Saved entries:
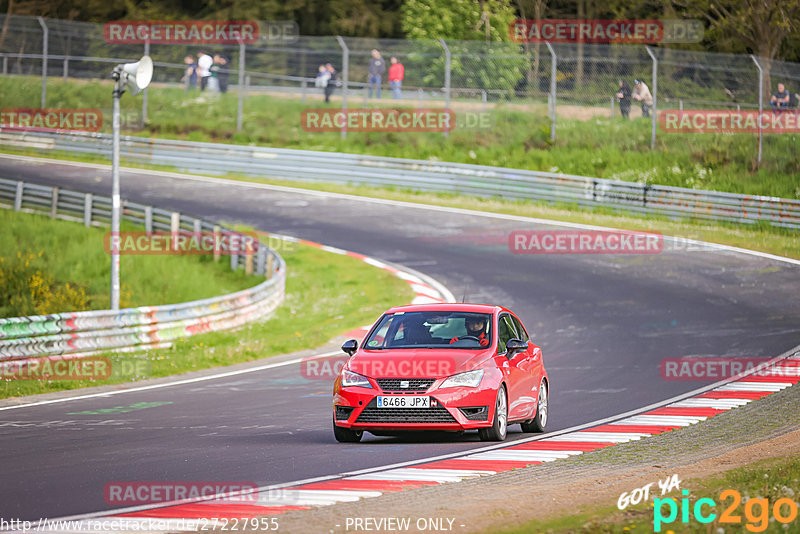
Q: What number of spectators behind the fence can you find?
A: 11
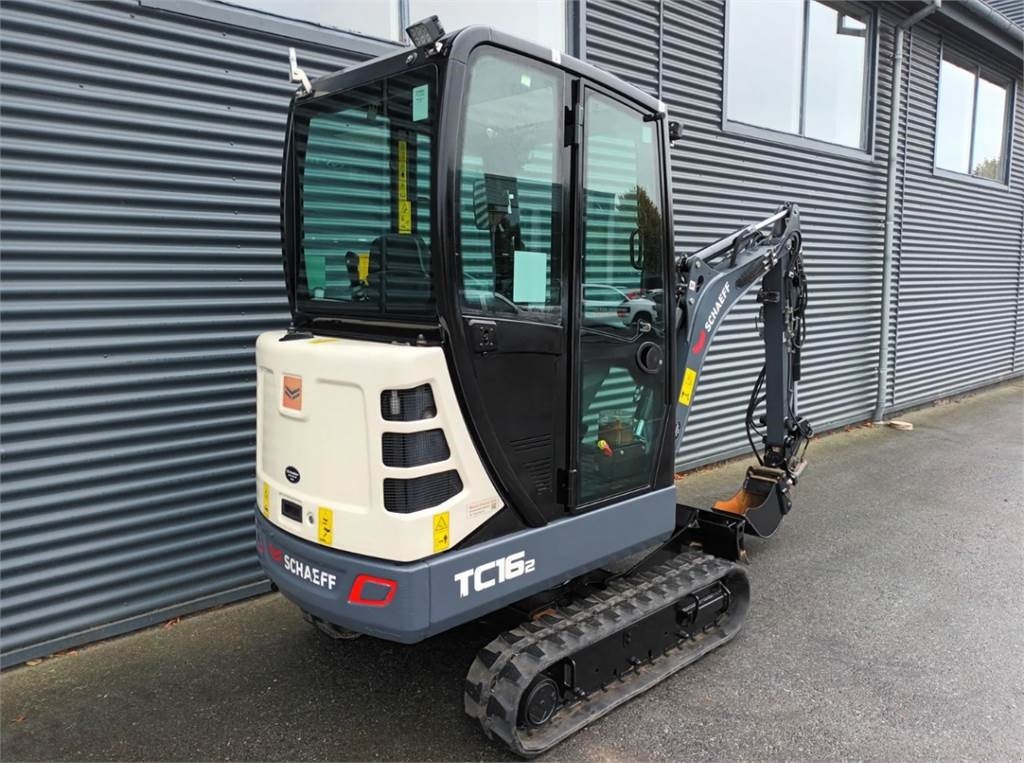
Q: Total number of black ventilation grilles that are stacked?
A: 3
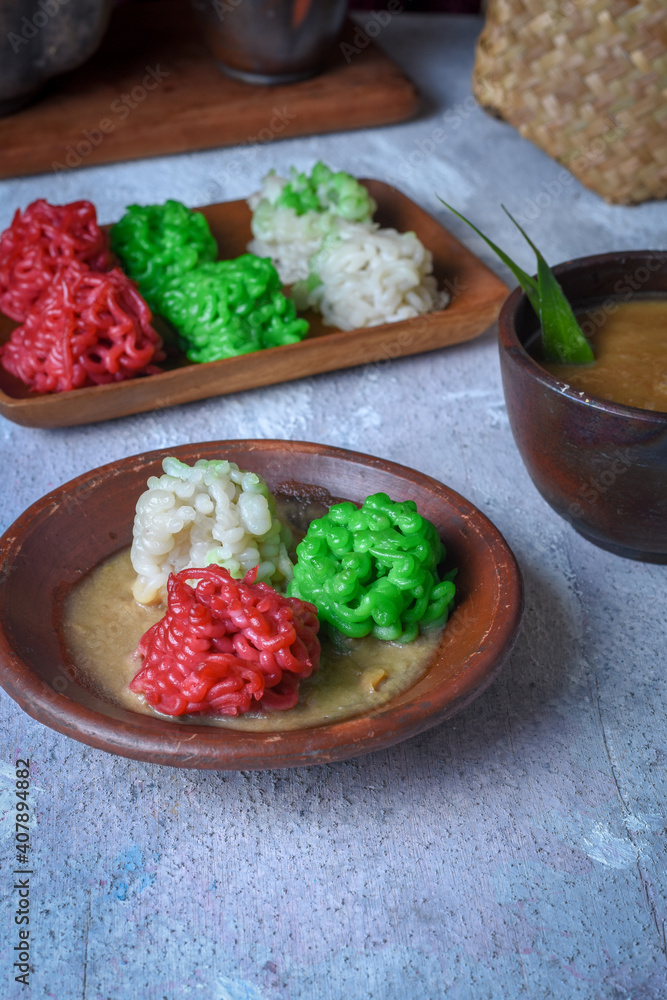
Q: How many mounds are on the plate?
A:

### Exercise aim
Exclude the images and copy every record above exactly.

### Your response
Q: What number of spectators behind the fence can you find?
A: 11
Q: Total number of black ventilation grilles that are stacked?
A: 3
Q: How many mounds are on the plate?
A:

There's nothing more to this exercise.